In consideration of the foregoing, the judgment of the district court is affirmed.

17

MILLER Circuit Judge (dissenting).

18

In Junior Oil Co. v. Byrd, 204 Ky. 375, at page 381, 264 S.W. 846, at page 848, it was held that the Workman's Compensation Act of Kentucky recognizes the right of an employer and employee, who has not accepted the provisions of the Act, to make an agreement, 'even after an accident, for compensation in accordance with the terms of the act, and as if the employee had made his election at the time and in the manner prescribed in the act.' Such an agreement after the accident is thus a valid and recognized method of electing to accept the provisions of the Act. Section 342.065 Kentucky Revised Statutes makes a minor sui juris for the purposes of the Act. In Elkhorn Coal Corp. v.
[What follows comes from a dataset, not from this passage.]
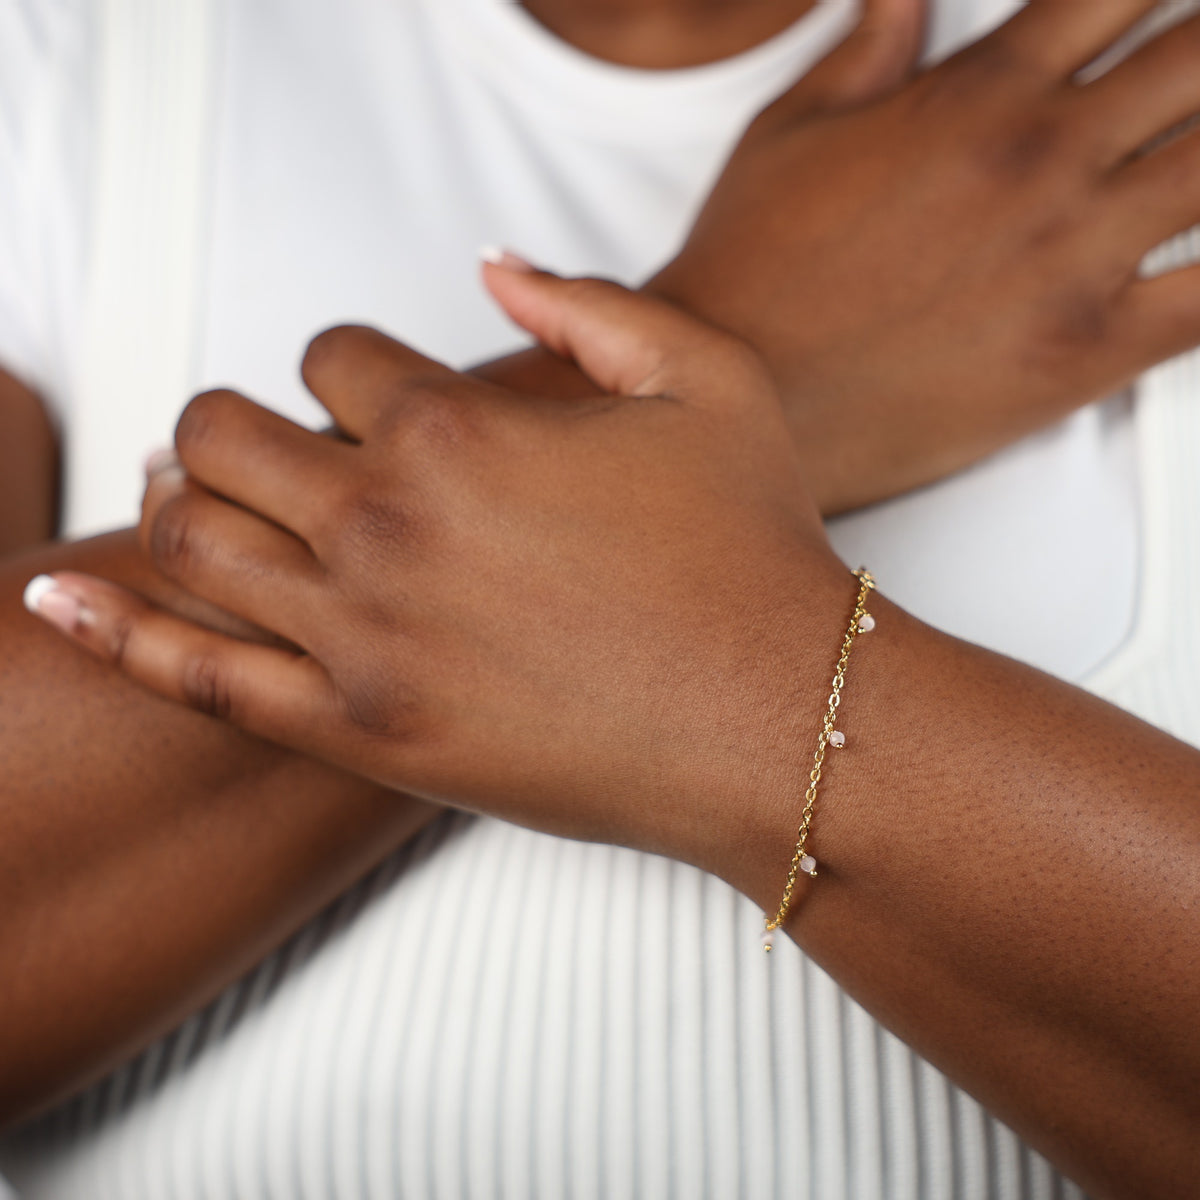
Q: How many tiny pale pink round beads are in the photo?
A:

Diets, 225 Ky, 753, at page 758, 9 S.W. 2d 1100, at page 1103, the Court held 'This means that his minority does not affect any agreement that he may make.' The fact that the infant had accepted the act in that case was immaterial. Such an acceptance was invalidated in that case by Section 4911 Kentucky Statutes, now Section 342.170 Kentucky Revised Statutes. I am of the opinion that Section 342.065 places an infant on the same legal plane as an adult for the purposes of the Act, and that if an adult is held to have elected to accept the provisions of the Act by accepting compensation after the accident, an infant acting in the same manner should be considered as having made the same election.

19

Under the foregoing authorities, I am unable to agree with the ruling made on this issue in the majority opinion.

1 Section 342.395 K.R.S., Section 4957 Carroll's Ky. St. Ann.